Le 1er mai célèbre traditionnellement le travail autour de rassemblements et de défilés populaires. Mais en a-t-il toujours été ainsi ? Comment cette journée internationale des travailleurs s’est-elle construite dans le temps ? Décryptage des différentes mutations portées par cet évènement avec Pierre-Yves Goarant, expert Alternego en dialogue social.   

Depuis sa première apparition dans l’hexagone à la fin du XVIII siècle, la fête du Travail que nous célébrons aujourd’hui a fait l’objet de multiples changements d’appellation et de références mais aussi de nombreux débats. Le point commun à toutes ces époques ? Les marqueurs historiques des périodes traversées.   À commencer par l’émergence de la valeur travail.

L’origine de la valeur travail   

Au lendemain de la révolution française, la valeur travail détrône l’ouvrage. Le pouvoir monarchique a été renversé par les bourgeois, les industriels et les commerçants ; aussi une posture de subordination rentre désormais en ligne de compte. Il ne suffit plus à l’artisan d’aller au bout d’une réalisation artisanale pour parler d’un travail fini. Dorénavant, le temps est défini en amont par une autorité hiérarchique qui subordonne le travail commandé par ce dernier ou par un tiers. En 1793, une première journée consacrée à célébrer le travail est instituée le 3ème jour du calendrier républicain, à l’initiative du politique et homme de lettres, Fabre Églantine. Cette dernière est alors célébrée pendant quelques années avant de tomber dans l’oubli.   

Bien plus tard, c’est l’industriel et député avant-gardiste Jean-Baptiste Godin qui relance la tendance. En plus de partager les bénéfices de son entreprise avec ses ouvriers et de leur offrir divers services dignes d’une GAFA de la Silicon Valley, il propose un événement pour célébrer la fin de l’écriture de son livre « solutions sociales » en juin 1867. La fête du Travail refait surface le 5 juin, les prémices sont posées.  

Les racines syndicales du 1er mai  

Quelques années plus tard, les racines syndicales que nous lui connaissons émergent de l’autre côté de l’Atlantique. Nous sommes en 1884 et les syndicats américains se donnent deux ans pour obtenir la journée de huit heures. Pour lancer leur toute première manifestation, ils choisissent la date du 1er mai, qui marque le début de l’année comptable de l’industrie américaine.   
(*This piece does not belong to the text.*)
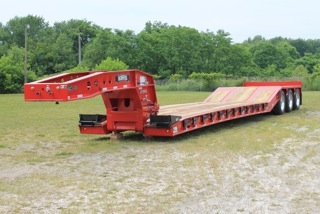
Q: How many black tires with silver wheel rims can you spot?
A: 3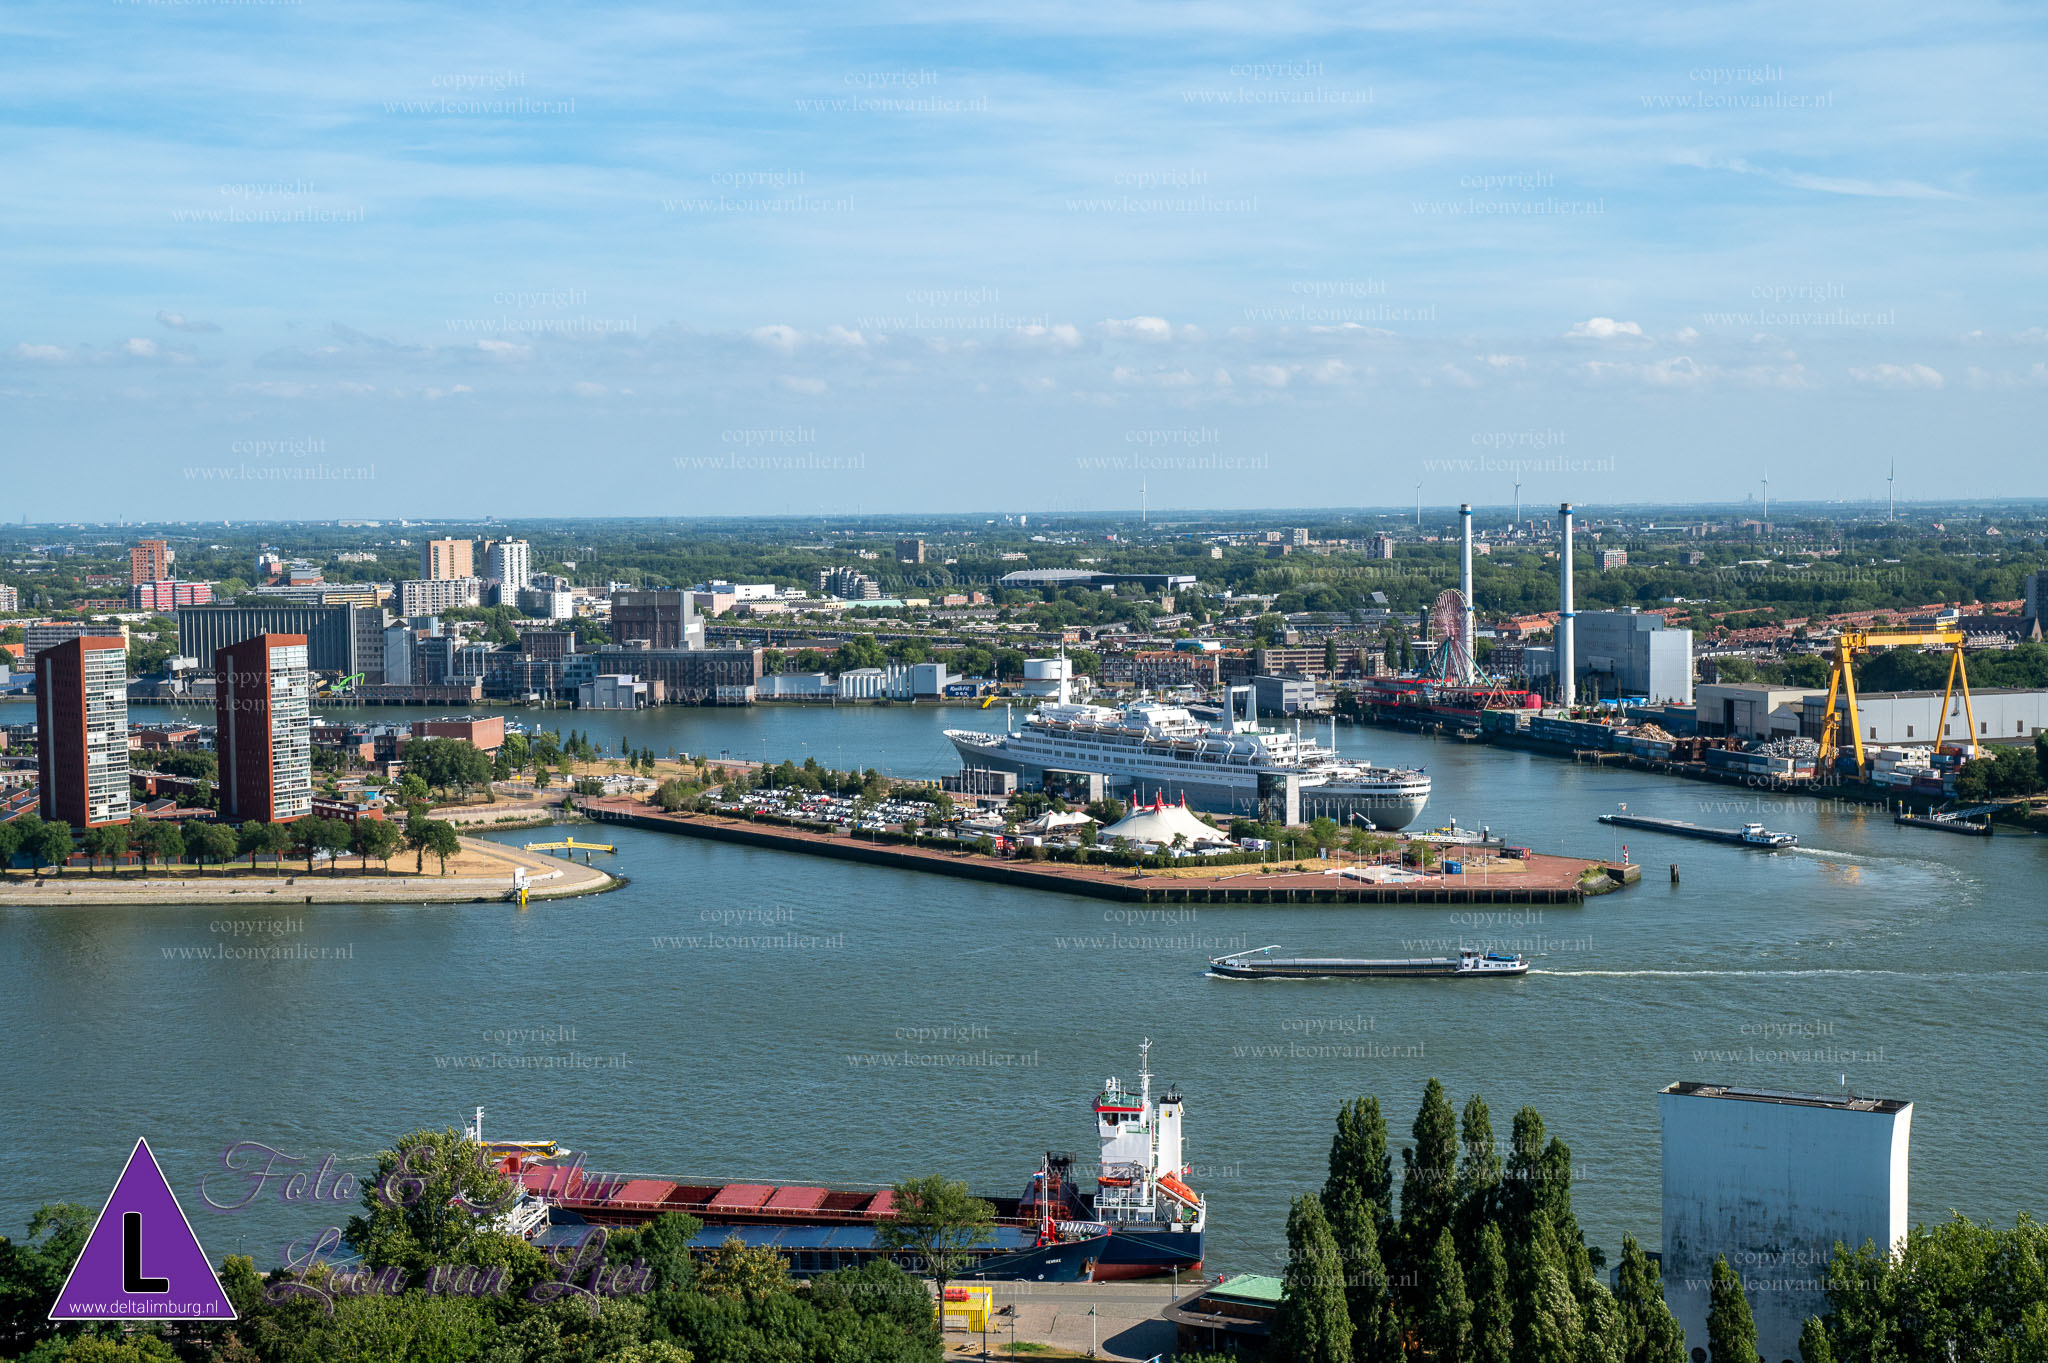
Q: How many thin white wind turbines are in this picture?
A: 5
À l’issue de ces deux années de mobilisation, le 1er mai 1986 prend une nouvelle ampleur avec la grève générale qui réunit plus de 300 000 manifestants dans tout le pays. Les manifestations se prolongent et l’évènement tourne au drame le 3 mai 1886 avec la mort de trois grévistes à Chicago. Dès le lendemain, des syndicalistes anarchistes se révoltent et font exploser une bombe en signe de représailles. Une victime est à déplorer du côté de la police et la violence redouble lors de l’affrontement qui s’ensuit. Le bilan est lourd : sept autres policiers sont tués ce même jour. La justice américaine condamne à la peine capitale les  huit syndicalistes inculqués.   

La deuxième internationale socialiste  

En France, c’est l’exposition universelle de 1889 qui sert de tremplin aux mobilisations syndicales. Véritable vitrine de notre savoir-faire industriel aux yeux du monde, le syndicaliste Raymond Lavigne y voit l’opportunité de rendre hommage au monde industriel et à ses travailleurs. La deuxième internationale socialiste est lancée, son nom est tout trouvé, sa date aussi : la fête des travailleurs sera, comme aux États-Unis, célébrée le 1er mai.   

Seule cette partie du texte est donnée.